Tengo la fortuna de poder quedarme en casa, también el temple, aunque algunas veces la ansiedad me muerde los talones; en esas ocasiones pienso en las personas que tienen que estar afuera a pesar del miedo y eso me retiene en casa, pegado a la ventana. Veo el autobús pasar cada treinta minutos, casi siempre va vacío. Suena el vapor saliendo por el orificio de la cafetera, son las seis de la mañana. Trato de llevar la misma rutina que tenia antes de todo esto y que no me devore la incertidumbre de no tener horario. Soy afortunado.
Otros libran la batalla allá afuera. Algunos la estropean. Trato de mantenerme alejado, como una seña de egoísmo puro, y me descubro repitiendo a medias voces la rutina de las siete de la mañana: cambiar dos veces de tren, salir en multitud, como banco de peces sin líder, pero perfectamente coordinados, llegar al Deli, llenar de café un vaso de papel y charlar con los cocineros, que ya libran sus faenas.
En trece años de vivir en Nueva York he trabajado y habitado en los cuatro condados y hay un Deli en cada rincón de la ciudad. Los recuerdos inundan ahora mi memoria: el «bacon, egg and cheese» de marca infarto de East New York, el café etíope de Jerome Avenue, las donas azucaradas que desaparecieron en lo que ahora es The Vessel, el arroz con leche en Main Street, el «Philly Cheese steak» que desapareció de la 125 street y la avenida 12, el «chub cheese» de Park Slope, el chorizo con huevo en Dyckman Street, el pan de bono en Roosevelt Avenue, las «pupusas» mañaneras en Longwood o el «pastry» recién horneado en Long Island City. Podría seguir y morir de antojo, pero pienso en el Deli, como institución neoyorkina, que sigue abierta para seguir con su función esencial. La idea del Deli me hace soñar. Sueño con que salgo de este apartamento, piso la acera y veo la calle vacía. Comienzo a caminar y un autobús sin conductor me recoge.

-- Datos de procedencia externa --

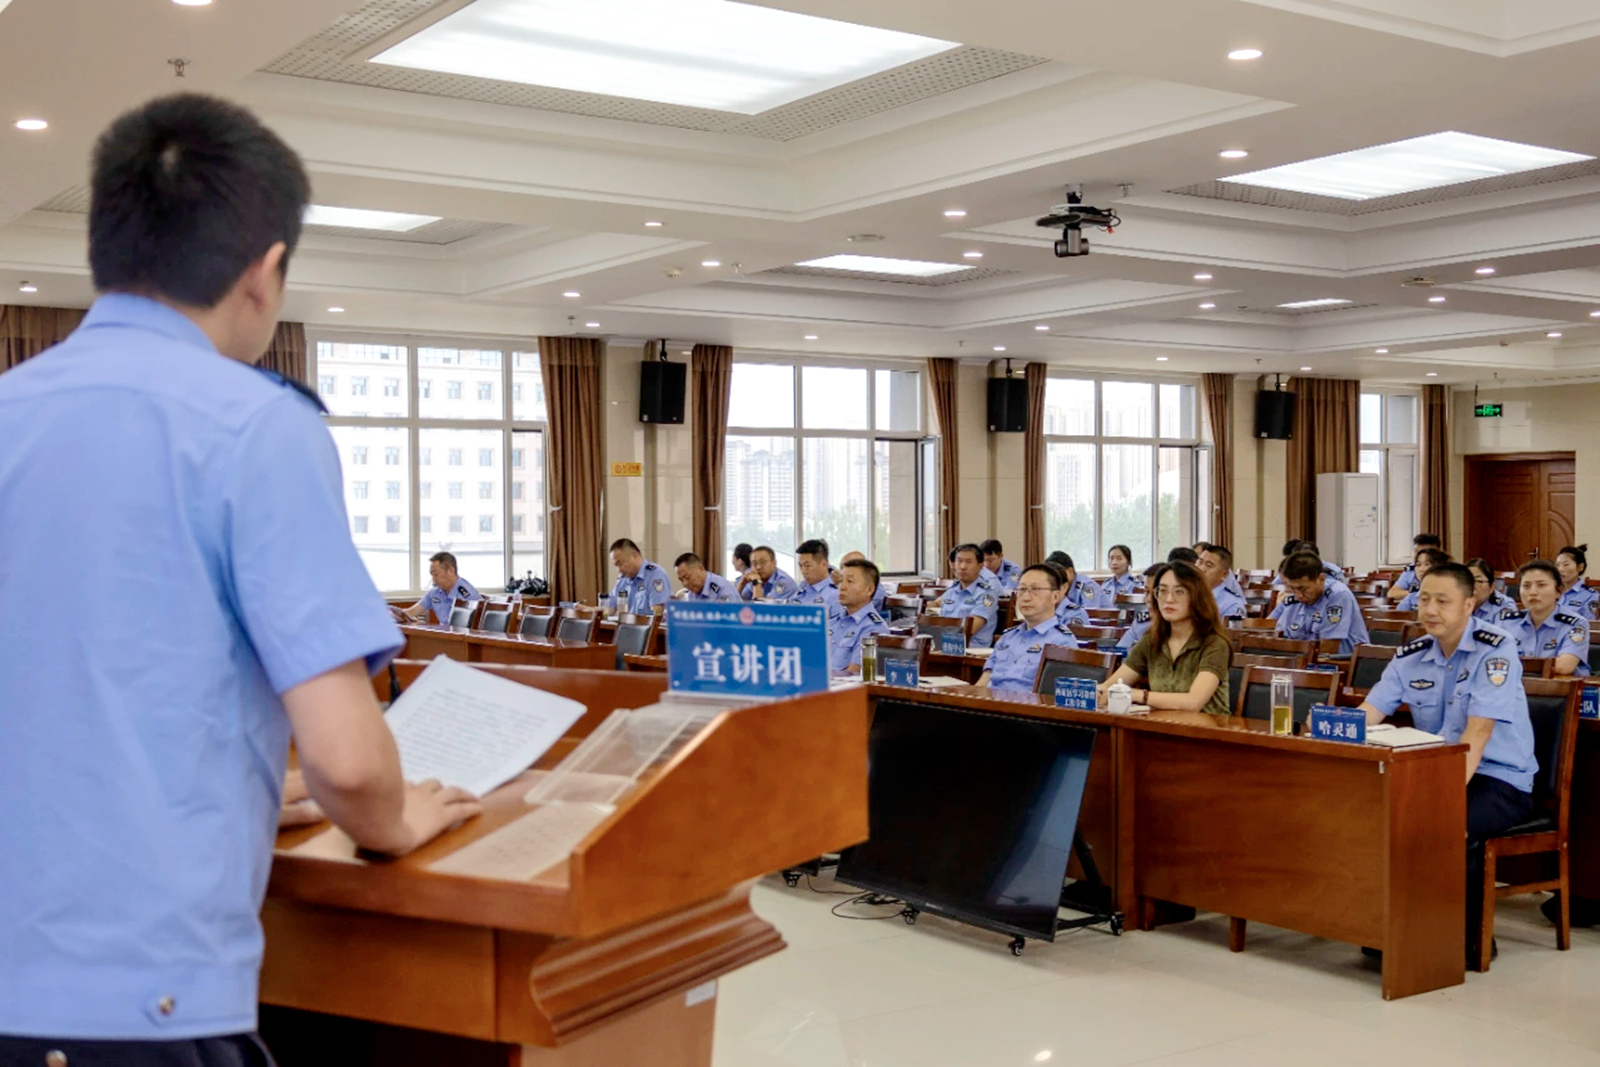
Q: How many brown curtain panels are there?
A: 9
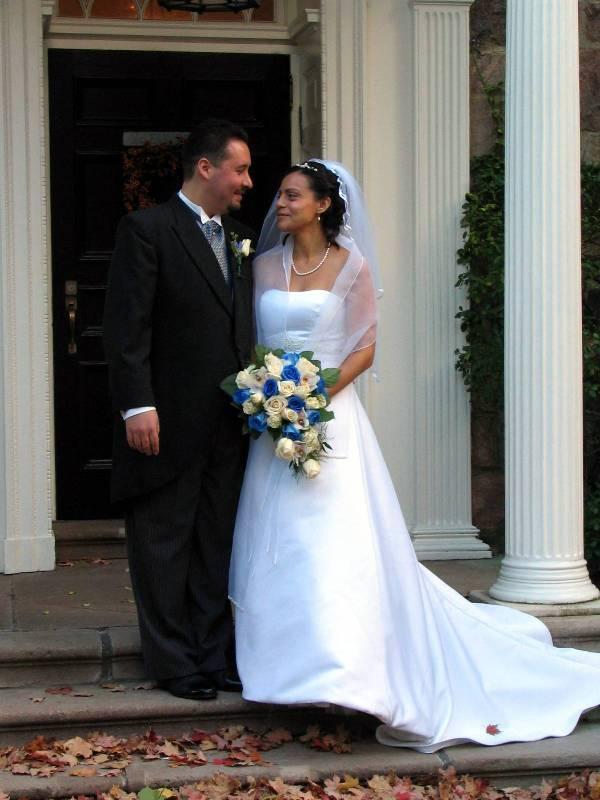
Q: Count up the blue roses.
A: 9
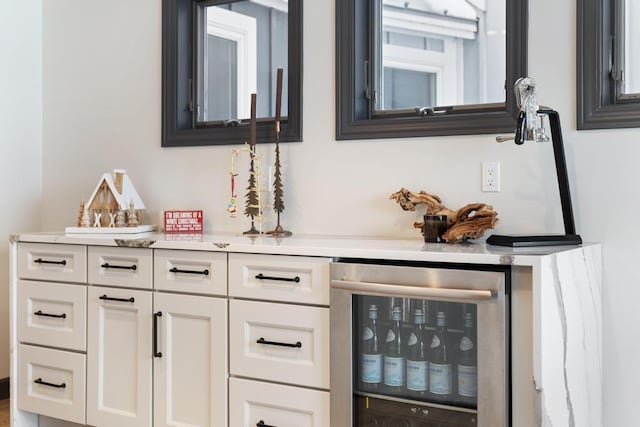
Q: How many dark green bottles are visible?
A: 5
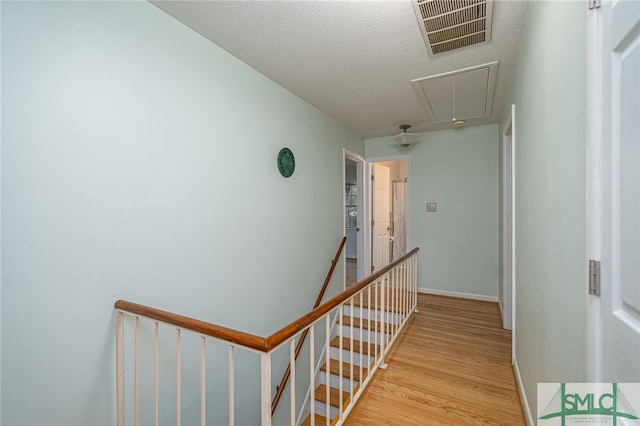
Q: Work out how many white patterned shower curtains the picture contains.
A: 1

Cuando me deja tomo un tren iluminado y desierto, el sonido del metal contra el metal a la hora de frenar me devuelve los años que he envejecido. Cambio de tren y no hay nadie. Todo sigue milagrosamente iluminado y vacío. Salgo a la calle, no hay nadie a la vista. Estoy a dos calles de mi trabajo, paso al Deli, todo está en su lugar, pero no se ve un alma. Tomo un vaso de papel, me sirvo un café, y sigue sin haber nadie. Me detengo a mirar, despacio, el aroma del café me inunda como lo han hecho todos los relatos que leí en la infancia, y me resigno. Rumbo a la salida escucho una cacerola que se cae en la cocina, ¡están ahí! ¡Los cocineros! ¡Las cajeras! ¡Están ahí! Me acerco, hablamos de cosas que no existen. Las personas comienzan a entrar de nuevo, los profesores de la primaria, los obreros de la construcción, hay ruido, ruido, ¡ruido!
Salgo, llego a mi trabajo, tarde como siempre y sé que todos están ahí.
También sé que estoy soñando, y despierto.
Estoy junto a la ventana, viendo pasar autobuses. Soy afortunado. Pienso en quienes no lo son. La ansiedad me muerde de nuevo los pies, pero no me moveré de esta ventana. Este es mi lugar, por ahora, vigilando autobuses.
Sin embargo, a veces, a mitad de la noche despierto y quisiera huir, tomar todo lo que amo de esta ciudad y largarme hacia el pasado. Que mañana llegue pronto para que vuelva a ser ayer.